According to a study published in The American Journal of Clinical Nutrition, fermented dairy products like cheese are linked to a reduced risk of type 2 diabetes. This means that for most people, incorporating cheese into a balanced diet can be a safe and beneficial part of diabetes management, provided it's consumed in moderation.

Quick Summary

Cheese is a low-glycemic food, making it safe for people with diabetes. Its high protein and fat content can help stabilize blood sugar when paired with other foods. However, moderation is key due to high saturated fat and sodium in some varieties.

Key Points

  • Low Glycemic Index: Most natural cheese has a very low glycemic index, meaning it causes minimal blood sugar spikes.

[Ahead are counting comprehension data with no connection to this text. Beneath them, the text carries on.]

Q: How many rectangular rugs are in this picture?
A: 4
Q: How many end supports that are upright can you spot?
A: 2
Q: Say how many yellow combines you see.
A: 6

  • High Protein and Fat: The protein and fat in cheese slow digestion, which helps stabilize blood sugar levels, especially when eaten with carbohydrates.

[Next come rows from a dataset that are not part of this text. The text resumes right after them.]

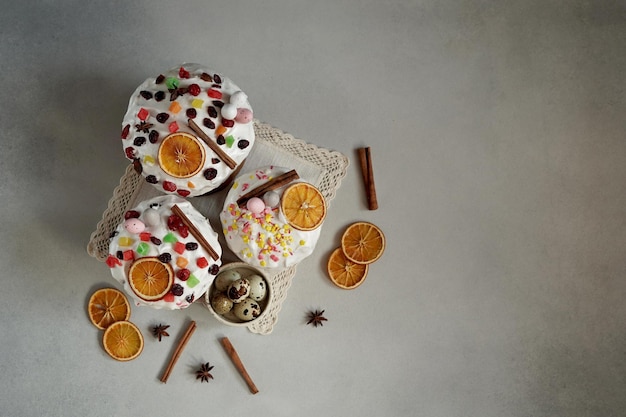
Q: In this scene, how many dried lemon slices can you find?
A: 7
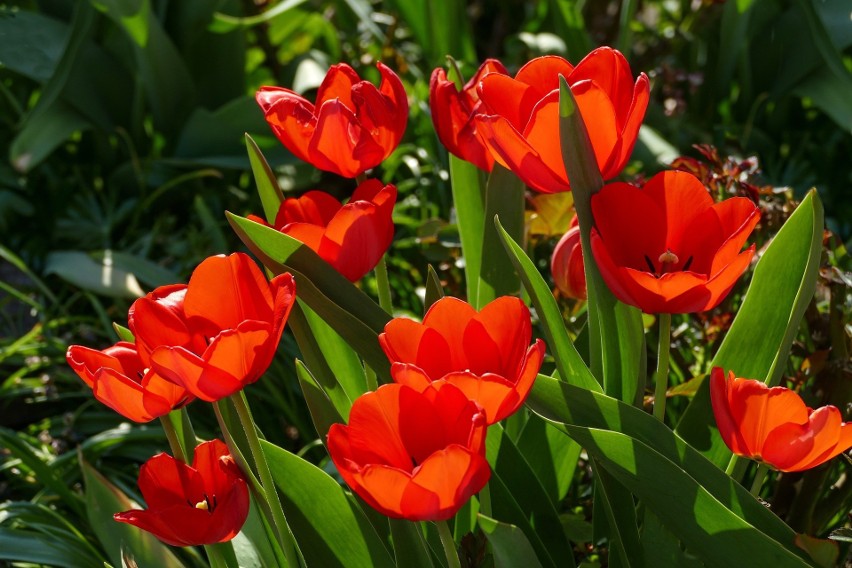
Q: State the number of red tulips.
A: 12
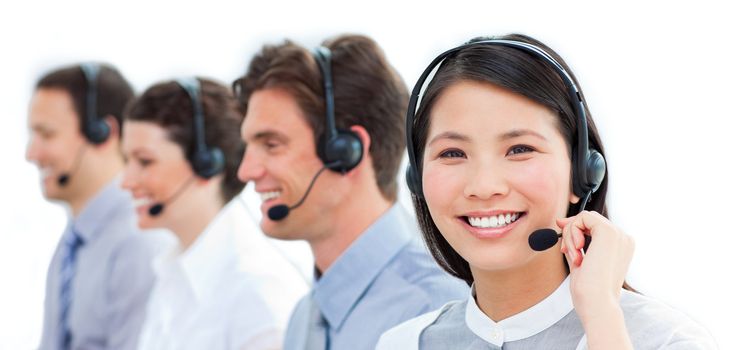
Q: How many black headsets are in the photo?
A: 4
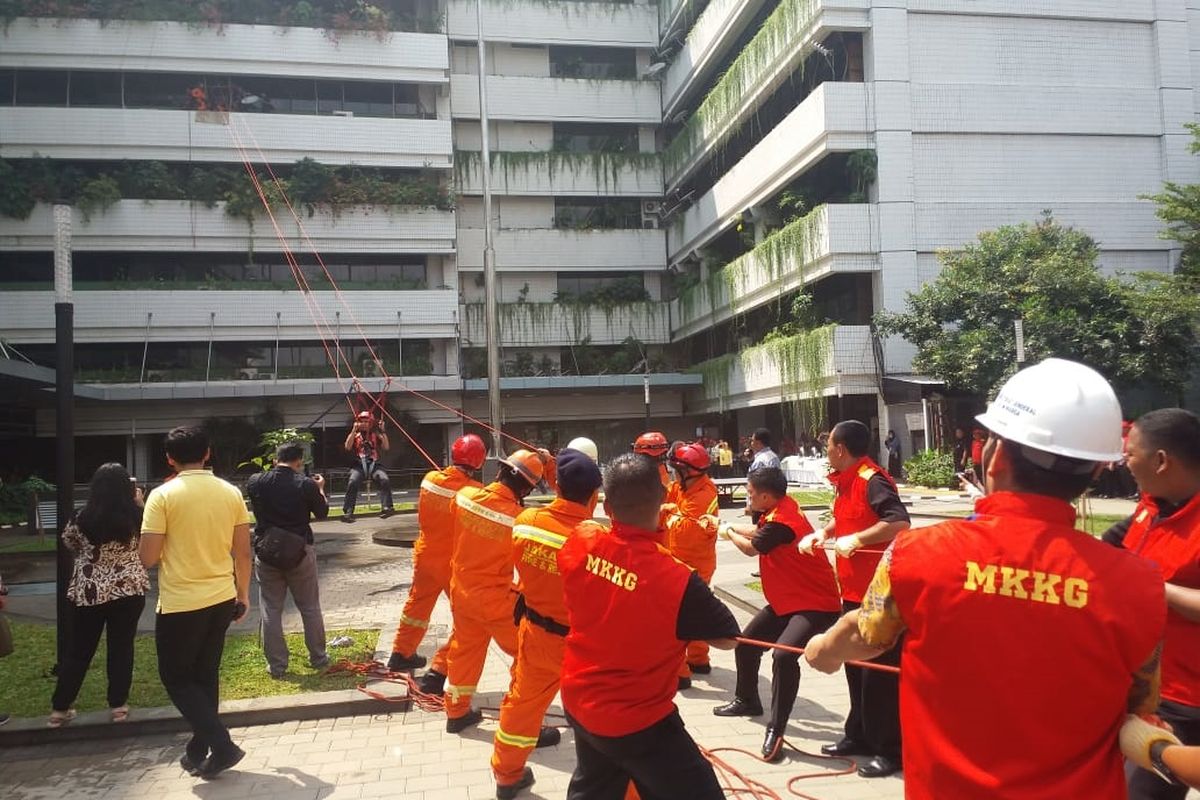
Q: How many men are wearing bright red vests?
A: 5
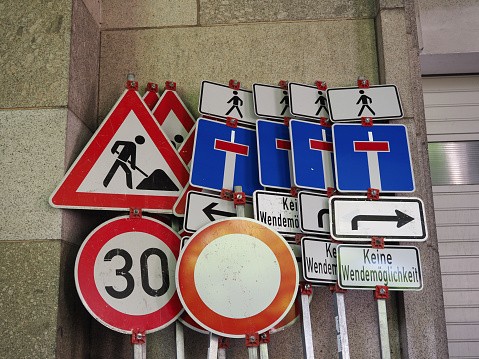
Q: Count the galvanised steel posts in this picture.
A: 9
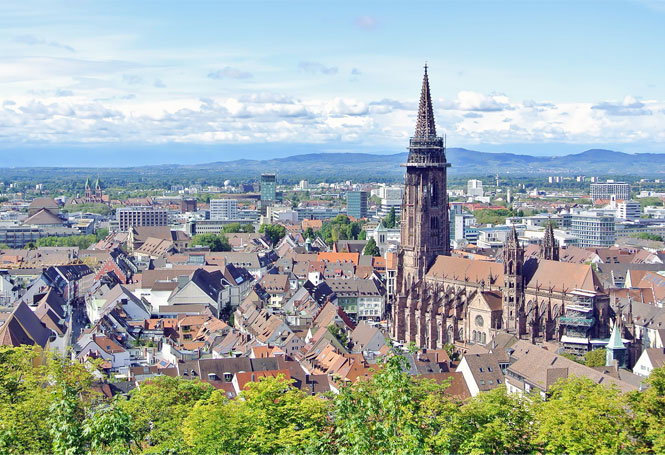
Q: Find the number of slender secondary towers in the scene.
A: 2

  • Nutrient-Dense Option: Certain cheese types provide valuable nutrients like calcium and vitamin B12 that are beneficial for overall health.

  • Moderation is Essential: Due to high saturated fat and sodium, cheese should be eaten in small, controlled portions as part of a balanced diet.

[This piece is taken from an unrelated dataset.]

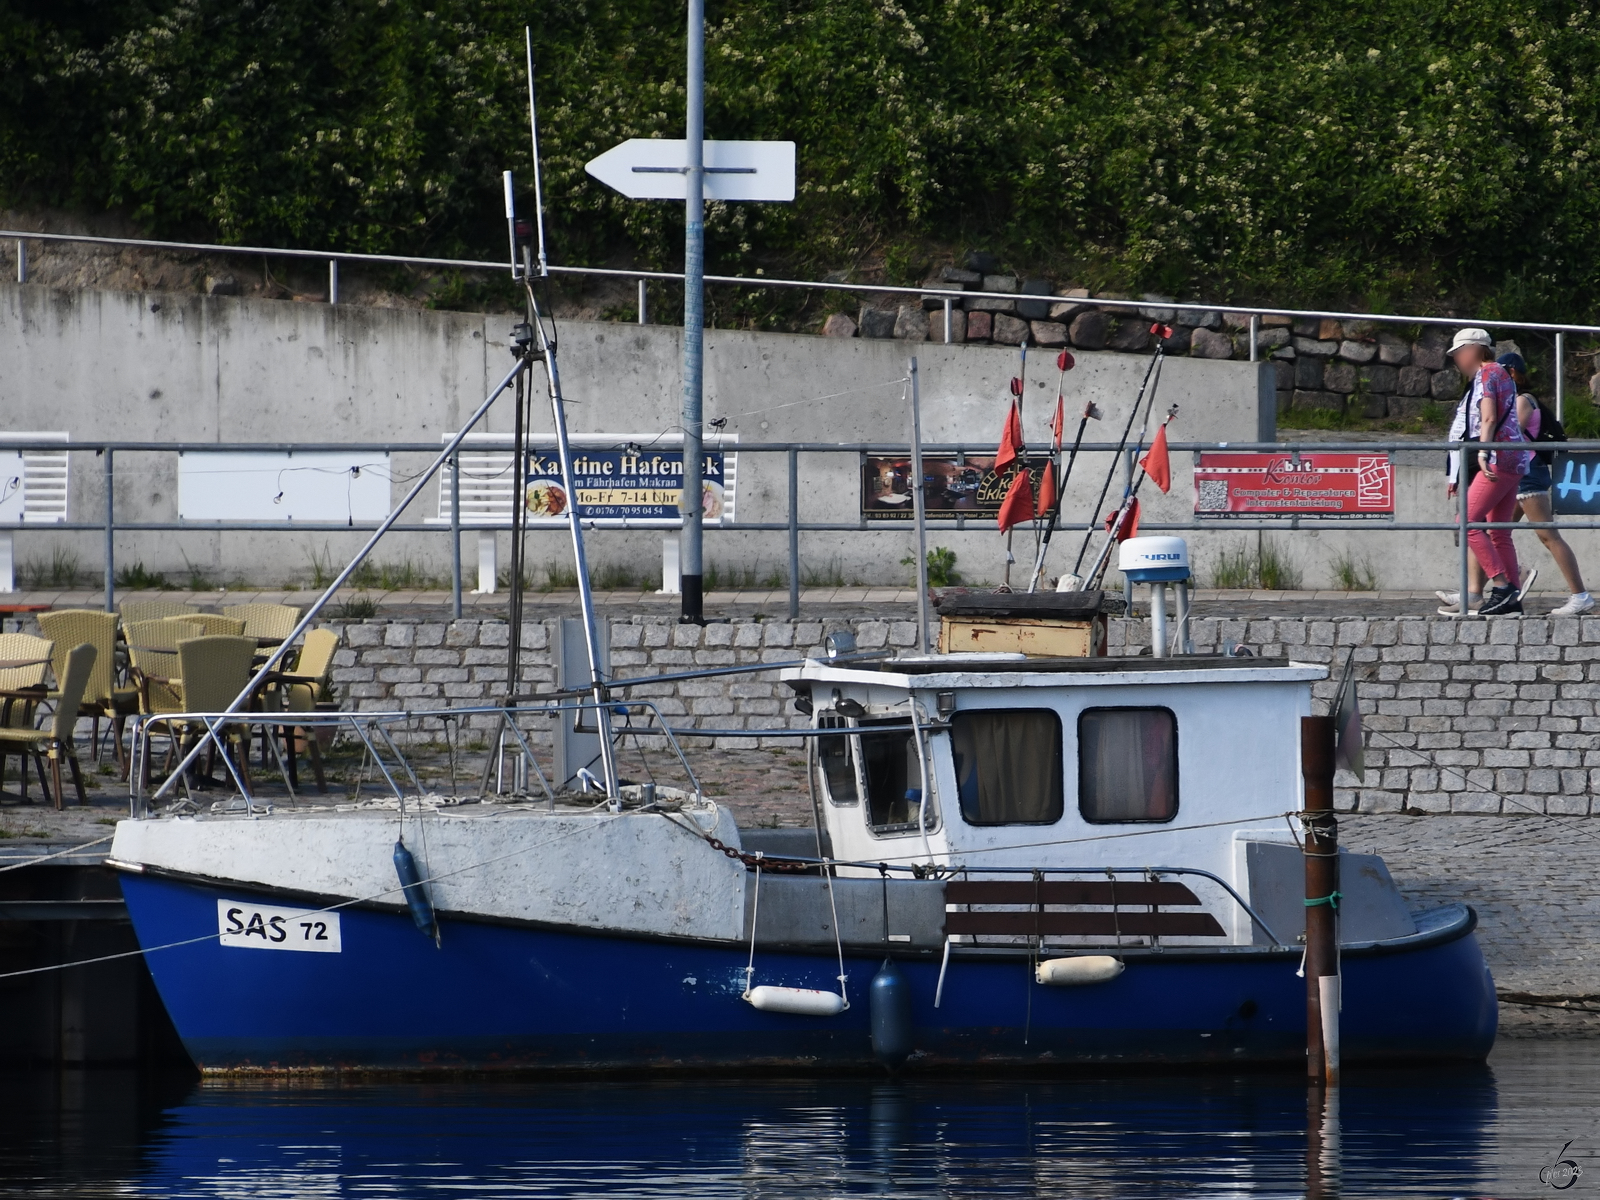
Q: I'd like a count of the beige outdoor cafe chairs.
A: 9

  • Best Choices for Diabetics: Opt for lower-fat and lower-sodium varieties such as cottage cheese, part-skim mozzarella, Swiss cheese, and part-skim ricotta.

  • Worst Choices for Diabetics: Processed cheese products and heavily salted options should be limited or avoided due to additives and high sodium.

  • Pair with High-Fiber Foods: Combine cheese with vegetables or whole-grain crackers to enhance its blood-sugar-stabilizing effects.

In This Article

Can people with diabetes eat cheese?

Yes, people with diabetes can safely and healthily eat cheese, but the key is moderation and making informed choices. Cheese is generally low in carbohydrates, meaning it won't cause the rapid blood sugar spikes associated with high-sugar foods. Its high protein and fat content help slow digestion and the absorption of glucose from other foods eaten in the same meal, leading to more stable blood sugar levels. However, not all cheeses are created equal, and it is crucial to consider factors like saturated fat, sodium, and portion size.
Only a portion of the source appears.